- **YOUR TASK**
Without the images, write out all of the following entries exactly.
**** THE INPUT ****
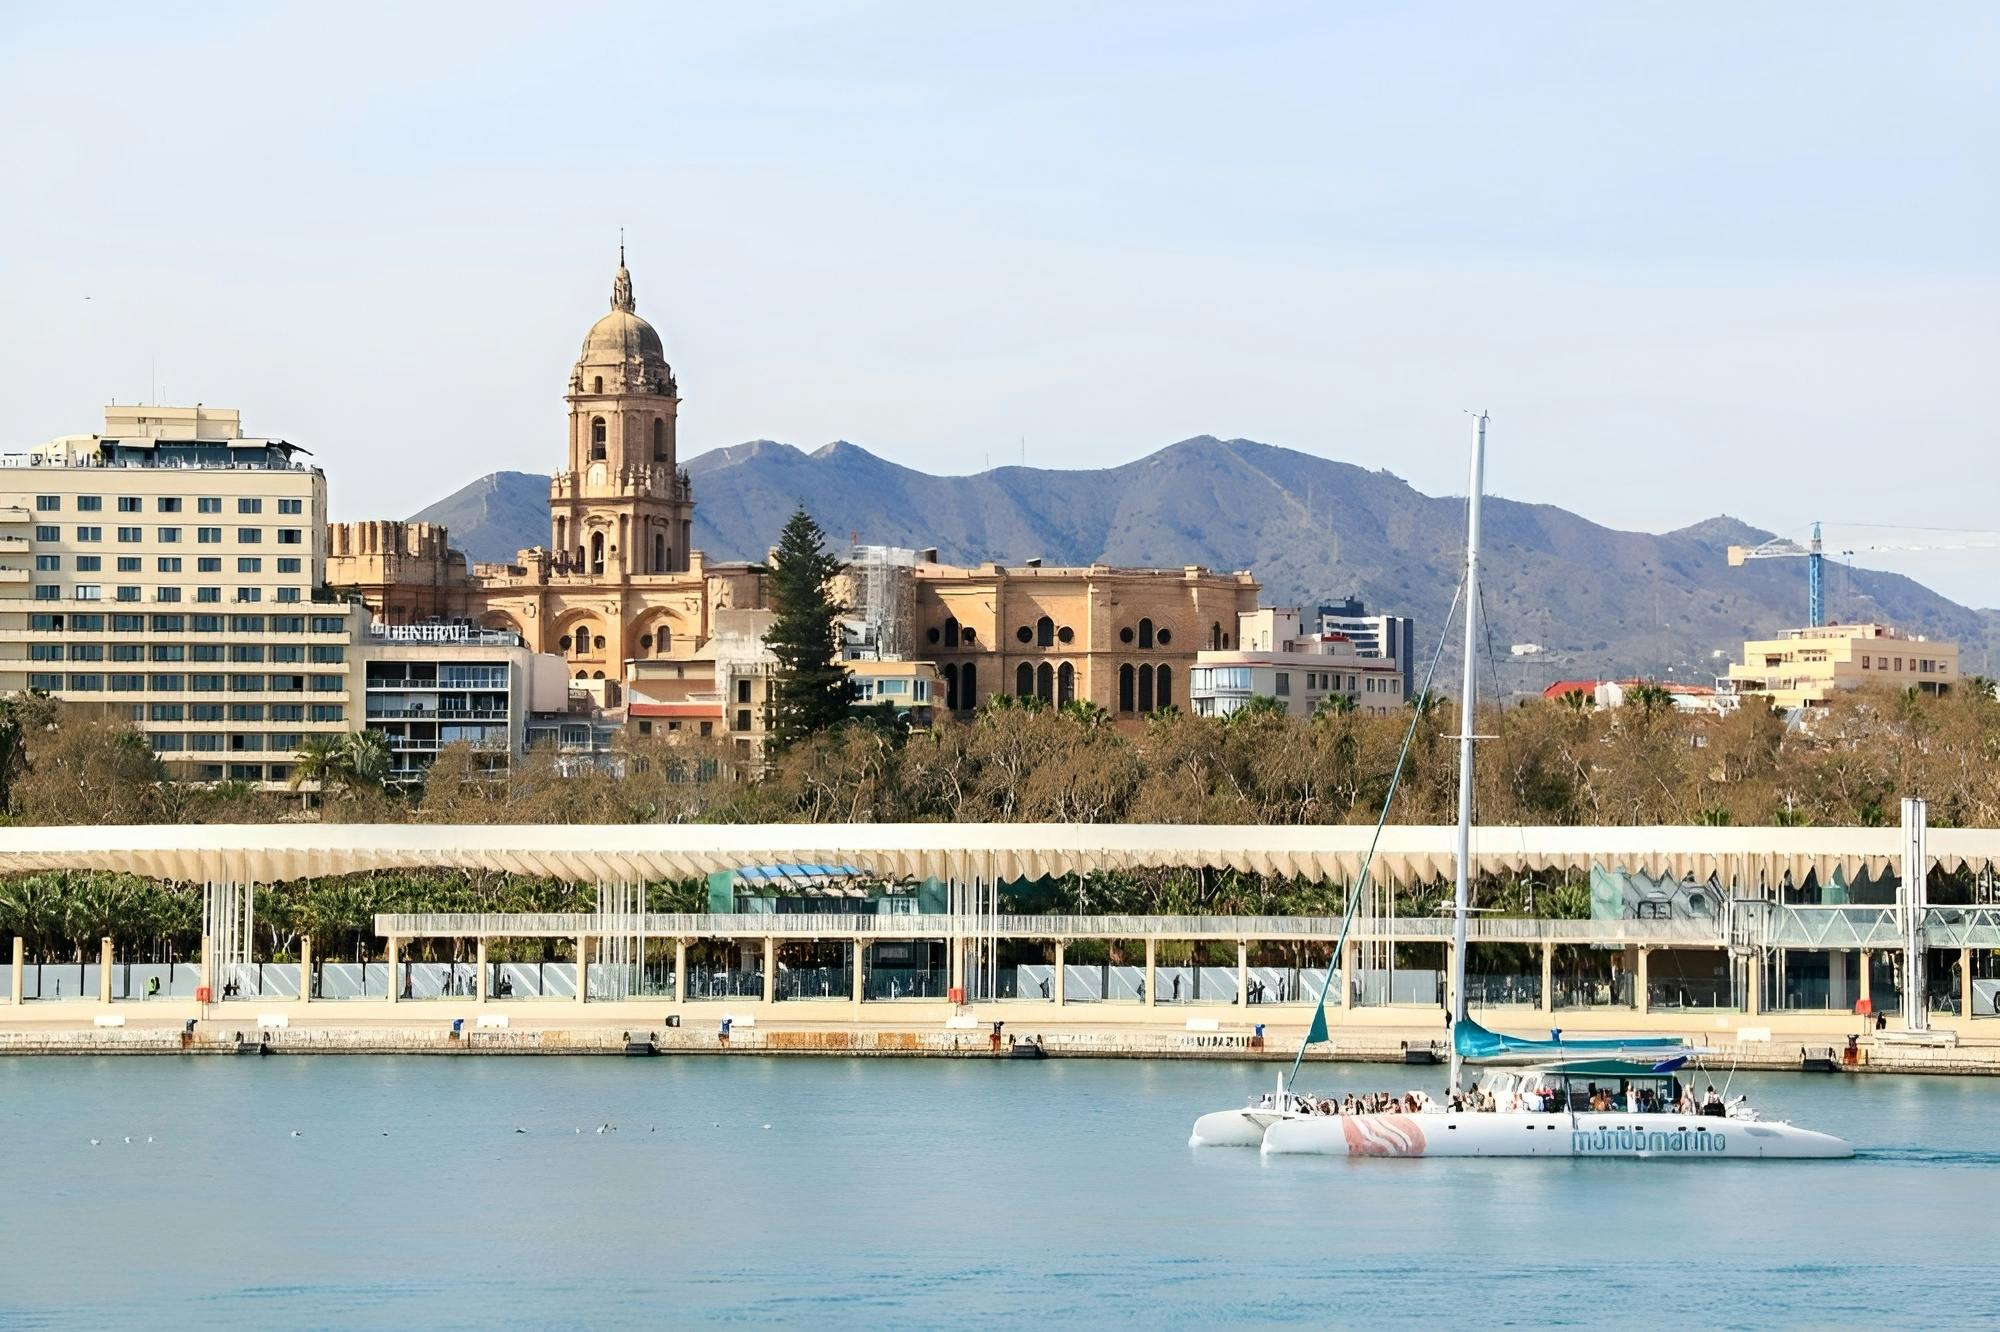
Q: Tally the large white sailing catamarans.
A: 1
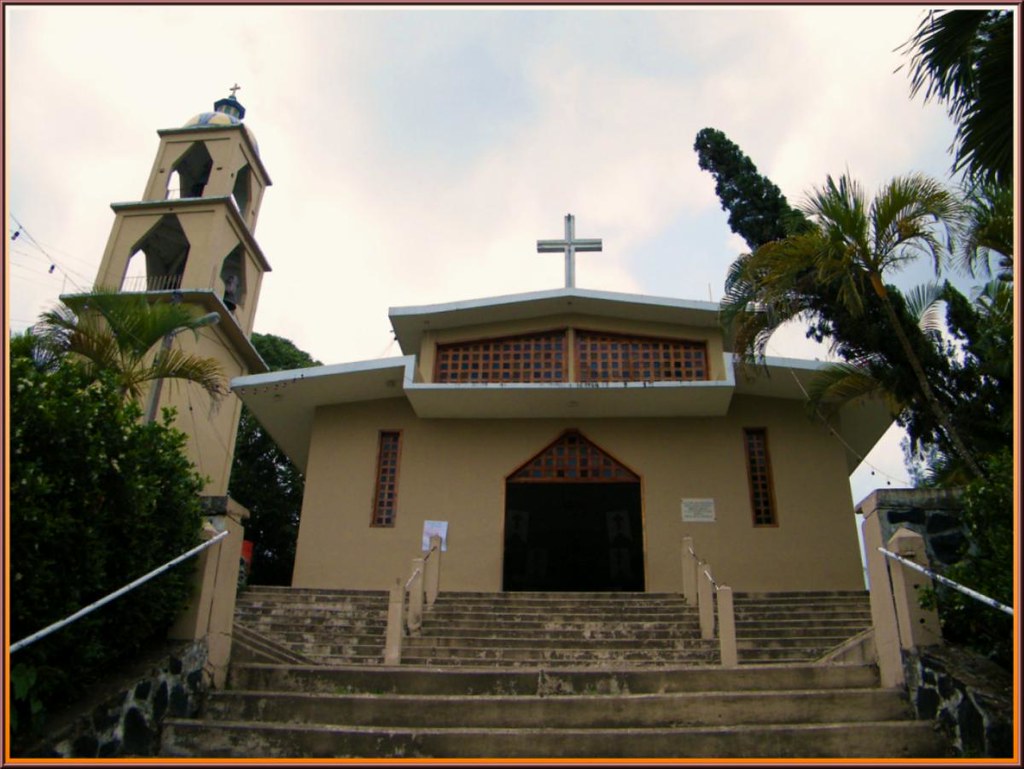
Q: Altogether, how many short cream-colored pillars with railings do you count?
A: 6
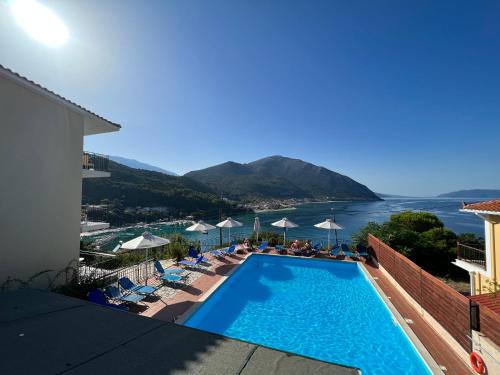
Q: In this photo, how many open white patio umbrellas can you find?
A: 5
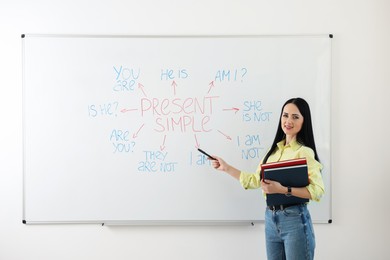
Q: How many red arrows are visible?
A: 9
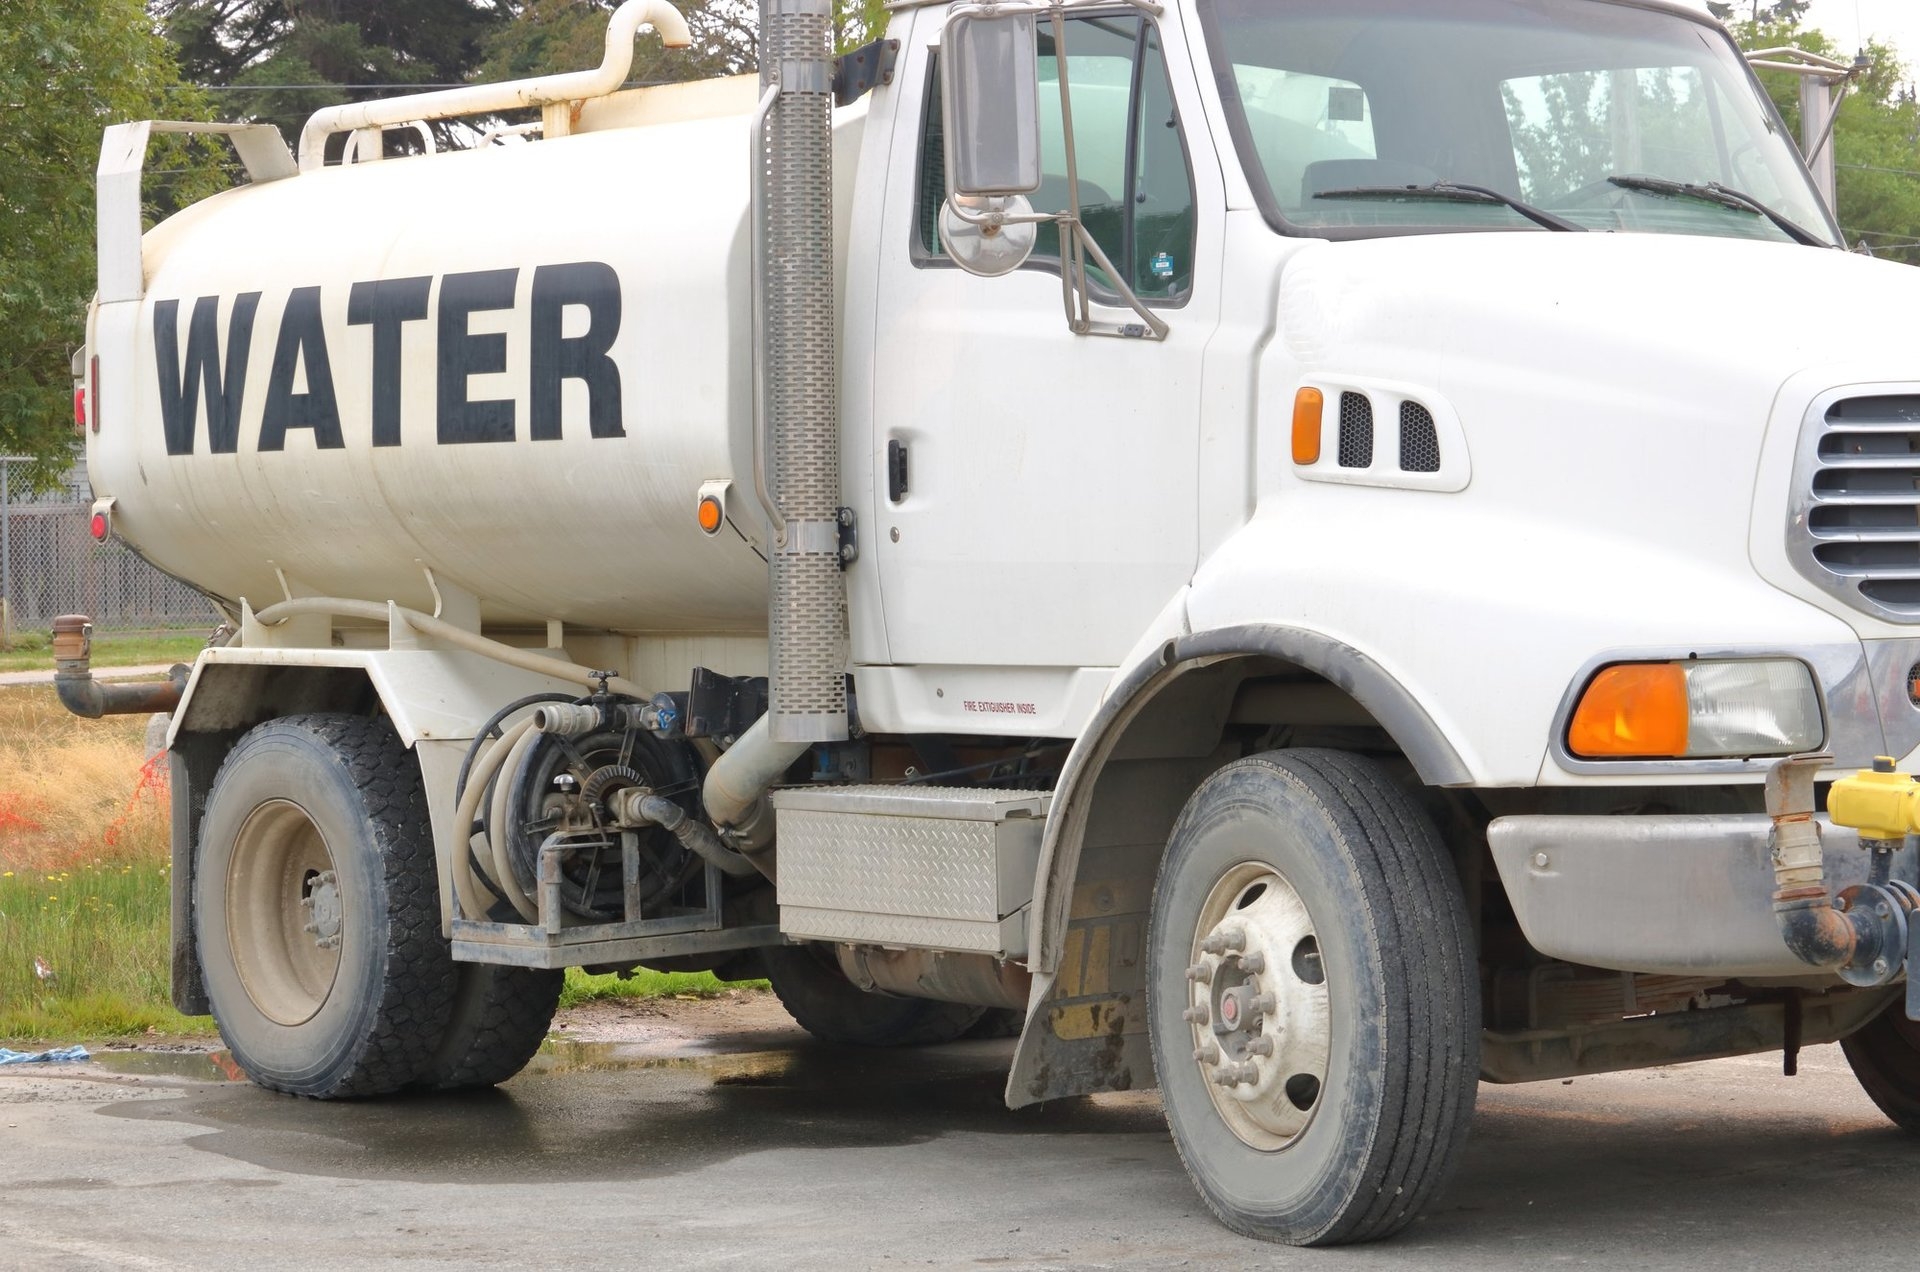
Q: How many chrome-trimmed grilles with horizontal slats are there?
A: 1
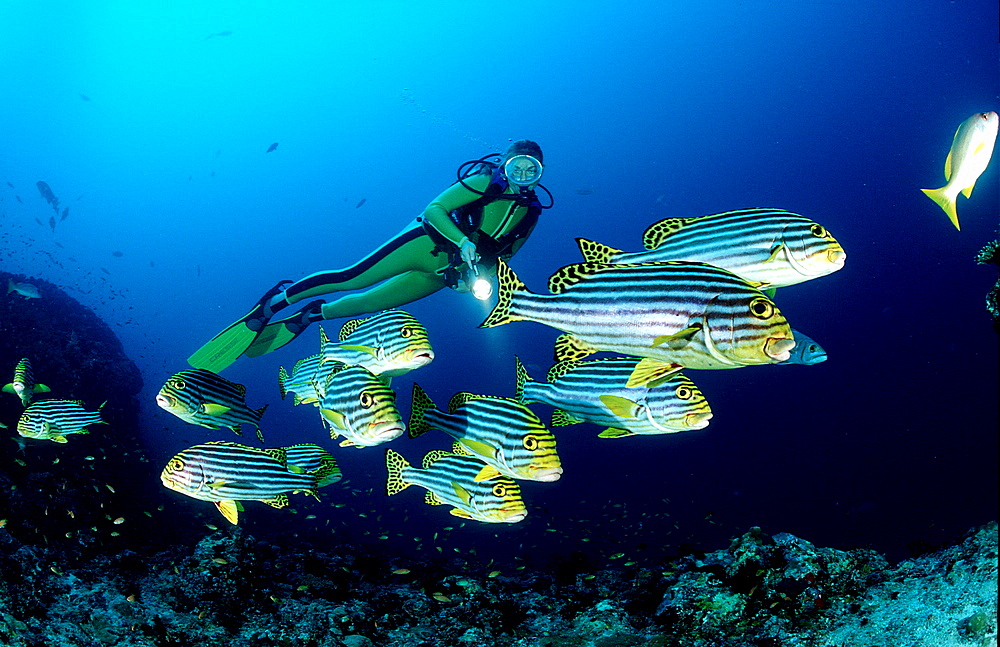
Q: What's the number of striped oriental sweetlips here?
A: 13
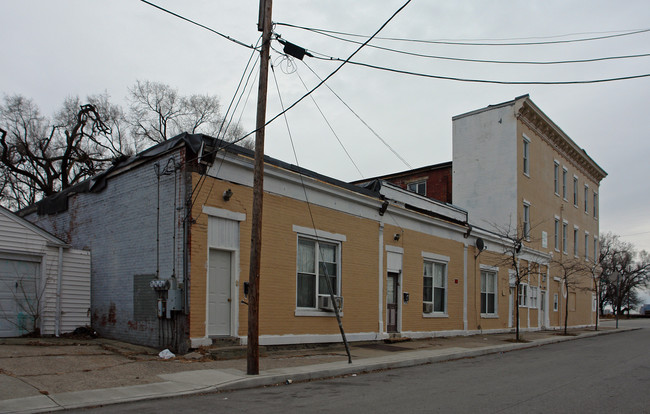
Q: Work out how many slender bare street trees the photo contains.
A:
****
- **YOUR SOLUTION**
Q: Tally the large white sailing catamarans.
A: 1
Q: Altogether, how many short cream-colored pillars with railings do you count?
A: 6
Q: In this photo, how many open white patio umbrellas can you find?
A: 5
Q: How many red arrows are visible?
A: 9
Q: How many chrome-trimmed grilles with horizontal slats are there?
A: 1
Q: What's the number of striped oriental sweetlips here?
A: 13
Q: Work out how many slender bare street trees the photo contains.
A:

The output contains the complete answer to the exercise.